Byrdman recently posted a blog on this website labelled " A New Found Love of the Game". That blog induced my response below. Here at discgolfersR.us, for whatever reason, Forum discussions are more active than Blogs. Perhaps this topic is worthy of thought and comments. Byrdman's comments are worth reading. Maybe he will join us here, too.
The thrill of competition is so intoxicating when we play well. Yet the disappointment of playing poorly is so intense when we play poorly.
There are some players, with far greater emotional control (and wisdom) than I possess, who can enjoy playing the game even when they play poorly. I am so impressed and envious of players who have that ability. I know I don't have it yet and perhaps never will.
I do NOT view a tournament round as a challenge pitting me versus the other players in my division. I also do NOT view a tournament as a challenge pitting me versus the course. The challenge is me versus myself. I have an expectation of how well I can and should perform. If I play well (based on my expectations) then I am happy and satisfied, even giddy-win, lose or draw. If I play poorly (based on my expectations) then I am disappointed or maybe even disgusted with myself-win, lose or draw.
Some people are good at hiding their emotions.

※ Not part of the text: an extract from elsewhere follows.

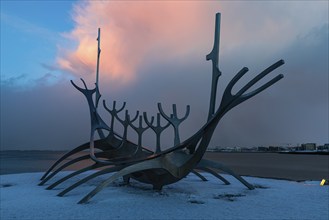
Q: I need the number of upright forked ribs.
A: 5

I am not. When I play poorly, even in practice, I am not a happy boy. In that situation, as a matter of fairness and courtesy to others in my presence who are also striving to perform, it is my responsibility to try not to cause harm to them. The whole yelling, bag kicking, delaying the progress of the round with my emotional response is wrong and I try so hard to avoid it. Mostly I just retreat into a shell, say little or nothing and fight to overcome my own funk. There must be some way to break out of that shell. Any advice?
Is it a guarrantee that when we get mad our luck goes bad? Is it true that the madder we get the worse our luck turns out? Does every close putt bounce out when we are really pissed off?
I don't think a player has an obligation (ethically or otherwise) to be happy and jovial and fun to be around while playing. I think players have the right to be unhappy with themselves but not to overtly/purposely interfere with the others in their playing group. This is different for golf than other facets of life and other games. Some games ethically allow us to mess with our opposition ( Hey, batter, batter, batter swing! The pitcher has a rubber arm! Heckling is just part of some games and competitors have to learn to overcome it. Heckling is not accepted behavior in golf. The high standard of courtesy and ethics in golf is one of its true beauties that separates it from other endeavors.)
I had a great coach when I played racquetball tournaments (my sport prior to frisbee) and he had a very wise rule that I have adopted as my own. You have the right to be unhappy with yourself. Try not to be a jerk about it. You can be unhappy following a round, based on personal disappointment, for 20 minutes. After 20 minutes drop it and return to the human race. No more pouting, sulking, griping or beating yourself up after 20 minutes. Get ready for the next round.
The ability to compete absolutely requires the ability to overcome disappointment. Or one bad round will cripple you forever.
I played a doubles tournament with a friend as my partner. He is a good player and and a good guy and I have a lot of respect for him as a player and a person. He is especially good at the skill of putting. Putting is historically my biggest weakness. My goal going into the event was not to cause us to lose based on my putting. Or put another way, I hoped to putt well. ((I expect to drive well. I usually drive well. I did drive well. But driving doesn't matter much because driving does not equate to scoring well.)) As it turned out, I putted well (for me) and we did not even cash. I did not care that we didn't win. I didn't care that we didn't cash. I was a happy boy. I would be happy to play with this partner again. We didn't beat the other teams in our division. We didn't beat the course. But when I met my personal expectations and performed well under presssure, I was a happy boy. If I had sucked then I would have sulked and apologized to my partner for sucking and gotten over it 20 minutes after the round ended. Then I would have had a very cold beer.
That is another great thing about the game of golf. Even if you suck no one punishes you. Even if you suck you can still have a beer when you are done. I think the act of competing makes a person a better, stronger person: physically and emotionally.